**Problem to work on:** Pick out every line in the data below that holds "Please".

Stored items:

- Opening Delimiter -

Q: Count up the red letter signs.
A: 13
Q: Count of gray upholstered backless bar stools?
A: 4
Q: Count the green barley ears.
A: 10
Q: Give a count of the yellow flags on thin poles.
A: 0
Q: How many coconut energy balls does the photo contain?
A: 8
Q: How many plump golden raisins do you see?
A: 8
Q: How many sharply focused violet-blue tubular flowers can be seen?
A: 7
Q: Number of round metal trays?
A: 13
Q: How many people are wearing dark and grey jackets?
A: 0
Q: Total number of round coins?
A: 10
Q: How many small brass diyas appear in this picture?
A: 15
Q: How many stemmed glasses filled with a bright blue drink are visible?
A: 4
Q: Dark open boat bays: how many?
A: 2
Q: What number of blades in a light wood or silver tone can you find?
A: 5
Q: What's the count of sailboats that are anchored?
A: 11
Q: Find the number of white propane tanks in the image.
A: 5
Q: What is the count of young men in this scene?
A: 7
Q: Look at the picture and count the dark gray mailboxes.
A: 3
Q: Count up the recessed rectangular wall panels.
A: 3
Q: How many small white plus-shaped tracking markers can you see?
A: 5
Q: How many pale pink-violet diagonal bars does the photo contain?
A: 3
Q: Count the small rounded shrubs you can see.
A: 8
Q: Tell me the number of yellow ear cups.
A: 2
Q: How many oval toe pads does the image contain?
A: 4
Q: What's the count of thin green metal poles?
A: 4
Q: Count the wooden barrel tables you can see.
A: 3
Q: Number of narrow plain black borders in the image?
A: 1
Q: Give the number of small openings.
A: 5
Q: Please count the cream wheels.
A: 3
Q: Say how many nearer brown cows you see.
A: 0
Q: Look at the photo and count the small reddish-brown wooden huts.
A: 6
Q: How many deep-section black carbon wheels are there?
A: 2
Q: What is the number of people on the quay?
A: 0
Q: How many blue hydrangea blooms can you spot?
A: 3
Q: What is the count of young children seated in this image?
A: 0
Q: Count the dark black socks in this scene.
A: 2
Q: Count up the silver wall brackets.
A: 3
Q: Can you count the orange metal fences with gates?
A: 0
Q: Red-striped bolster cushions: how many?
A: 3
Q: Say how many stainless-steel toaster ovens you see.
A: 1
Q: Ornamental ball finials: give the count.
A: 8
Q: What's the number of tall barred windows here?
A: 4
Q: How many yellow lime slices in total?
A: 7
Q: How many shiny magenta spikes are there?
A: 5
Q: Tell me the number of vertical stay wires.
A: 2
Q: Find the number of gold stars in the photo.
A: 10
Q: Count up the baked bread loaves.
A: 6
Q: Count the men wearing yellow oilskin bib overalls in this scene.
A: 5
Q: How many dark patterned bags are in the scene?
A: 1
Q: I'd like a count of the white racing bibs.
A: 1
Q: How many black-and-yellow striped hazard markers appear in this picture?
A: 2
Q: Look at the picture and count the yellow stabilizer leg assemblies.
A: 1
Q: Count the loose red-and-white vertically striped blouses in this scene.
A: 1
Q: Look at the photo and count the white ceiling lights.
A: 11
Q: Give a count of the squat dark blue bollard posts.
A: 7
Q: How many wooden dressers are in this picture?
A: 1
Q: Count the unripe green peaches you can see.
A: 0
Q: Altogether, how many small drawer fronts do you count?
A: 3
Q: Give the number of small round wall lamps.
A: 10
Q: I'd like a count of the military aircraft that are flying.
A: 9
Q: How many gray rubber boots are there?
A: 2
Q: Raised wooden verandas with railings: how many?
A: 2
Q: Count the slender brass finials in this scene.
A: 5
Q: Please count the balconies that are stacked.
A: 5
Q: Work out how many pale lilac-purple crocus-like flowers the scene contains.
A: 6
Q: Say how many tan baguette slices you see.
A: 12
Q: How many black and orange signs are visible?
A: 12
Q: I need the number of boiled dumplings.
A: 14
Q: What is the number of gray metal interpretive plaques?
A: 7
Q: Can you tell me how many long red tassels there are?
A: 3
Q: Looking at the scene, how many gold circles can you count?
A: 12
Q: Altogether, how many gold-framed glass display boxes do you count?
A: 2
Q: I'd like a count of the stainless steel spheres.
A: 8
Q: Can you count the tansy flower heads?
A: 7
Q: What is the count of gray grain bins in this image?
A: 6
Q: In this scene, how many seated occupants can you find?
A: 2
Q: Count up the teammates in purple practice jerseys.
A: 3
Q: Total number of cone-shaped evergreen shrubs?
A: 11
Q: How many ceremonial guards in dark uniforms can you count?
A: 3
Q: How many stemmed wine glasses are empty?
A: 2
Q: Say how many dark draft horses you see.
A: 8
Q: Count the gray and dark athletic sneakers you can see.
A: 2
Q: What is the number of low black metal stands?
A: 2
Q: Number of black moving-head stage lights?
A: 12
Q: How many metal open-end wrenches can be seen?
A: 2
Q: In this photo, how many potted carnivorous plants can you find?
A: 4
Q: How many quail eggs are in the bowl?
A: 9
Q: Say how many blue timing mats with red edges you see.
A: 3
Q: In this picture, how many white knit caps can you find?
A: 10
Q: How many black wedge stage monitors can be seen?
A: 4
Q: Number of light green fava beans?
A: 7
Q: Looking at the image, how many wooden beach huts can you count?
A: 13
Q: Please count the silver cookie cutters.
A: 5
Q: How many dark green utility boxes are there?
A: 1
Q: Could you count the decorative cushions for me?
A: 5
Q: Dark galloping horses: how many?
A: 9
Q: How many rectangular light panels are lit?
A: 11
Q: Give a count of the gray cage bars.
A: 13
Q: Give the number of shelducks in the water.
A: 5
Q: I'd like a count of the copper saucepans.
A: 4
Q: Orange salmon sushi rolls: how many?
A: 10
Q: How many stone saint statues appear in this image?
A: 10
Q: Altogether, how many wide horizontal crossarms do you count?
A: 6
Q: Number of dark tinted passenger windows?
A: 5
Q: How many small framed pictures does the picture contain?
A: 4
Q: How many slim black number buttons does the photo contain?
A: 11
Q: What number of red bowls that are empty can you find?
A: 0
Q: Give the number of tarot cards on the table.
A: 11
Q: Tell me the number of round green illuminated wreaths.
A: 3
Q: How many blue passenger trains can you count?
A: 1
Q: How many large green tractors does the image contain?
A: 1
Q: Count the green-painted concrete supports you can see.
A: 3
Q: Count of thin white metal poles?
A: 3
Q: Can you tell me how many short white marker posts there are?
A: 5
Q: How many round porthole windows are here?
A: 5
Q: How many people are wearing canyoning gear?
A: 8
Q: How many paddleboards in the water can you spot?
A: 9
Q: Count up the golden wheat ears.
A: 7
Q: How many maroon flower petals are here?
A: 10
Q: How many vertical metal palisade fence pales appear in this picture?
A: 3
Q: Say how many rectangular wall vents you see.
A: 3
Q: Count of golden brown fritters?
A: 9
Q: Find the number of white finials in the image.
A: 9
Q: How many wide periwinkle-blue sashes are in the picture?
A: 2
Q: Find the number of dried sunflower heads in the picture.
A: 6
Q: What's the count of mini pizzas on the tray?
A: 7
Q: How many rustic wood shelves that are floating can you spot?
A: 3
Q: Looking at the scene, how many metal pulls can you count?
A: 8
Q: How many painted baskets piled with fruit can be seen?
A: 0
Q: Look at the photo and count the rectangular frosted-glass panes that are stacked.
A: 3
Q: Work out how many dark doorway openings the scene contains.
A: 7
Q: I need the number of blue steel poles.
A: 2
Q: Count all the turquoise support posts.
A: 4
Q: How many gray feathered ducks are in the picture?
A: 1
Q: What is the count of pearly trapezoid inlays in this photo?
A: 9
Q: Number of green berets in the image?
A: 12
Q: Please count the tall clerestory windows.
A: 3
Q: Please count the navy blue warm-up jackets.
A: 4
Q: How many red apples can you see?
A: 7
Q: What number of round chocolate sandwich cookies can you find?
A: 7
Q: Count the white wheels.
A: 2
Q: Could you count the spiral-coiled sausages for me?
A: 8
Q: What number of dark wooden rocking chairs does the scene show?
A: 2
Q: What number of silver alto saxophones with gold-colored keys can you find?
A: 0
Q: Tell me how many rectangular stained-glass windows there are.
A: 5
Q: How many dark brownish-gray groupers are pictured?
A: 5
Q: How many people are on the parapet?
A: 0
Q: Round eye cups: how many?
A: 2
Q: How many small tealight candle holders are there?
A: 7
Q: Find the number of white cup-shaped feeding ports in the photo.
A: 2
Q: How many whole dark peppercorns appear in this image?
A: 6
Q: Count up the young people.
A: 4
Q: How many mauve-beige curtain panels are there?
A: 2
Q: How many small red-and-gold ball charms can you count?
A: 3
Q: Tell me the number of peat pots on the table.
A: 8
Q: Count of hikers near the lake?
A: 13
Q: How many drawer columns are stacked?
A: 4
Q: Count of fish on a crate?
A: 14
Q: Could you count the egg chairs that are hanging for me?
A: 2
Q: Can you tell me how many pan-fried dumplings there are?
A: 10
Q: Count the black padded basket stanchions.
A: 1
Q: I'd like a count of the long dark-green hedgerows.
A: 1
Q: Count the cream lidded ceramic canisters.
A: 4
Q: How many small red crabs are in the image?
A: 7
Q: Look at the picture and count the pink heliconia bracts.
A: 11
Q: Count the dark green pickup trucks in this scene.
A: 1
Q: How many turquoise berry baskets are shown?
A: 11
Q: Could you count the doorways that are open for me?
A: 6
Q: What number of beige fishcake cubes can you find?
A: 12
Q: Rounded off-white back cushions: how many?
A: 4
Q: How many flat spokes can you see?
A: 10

- Closing Delimiter -

**Task output:**
Q: Please count the cream wheels.
Q: Please count the balconies that are stacked.
Q: Please count the silver cookie cutters.
Q: Please count the tall clerestory windows.
Q: Please count the navy blue warm-up jackets.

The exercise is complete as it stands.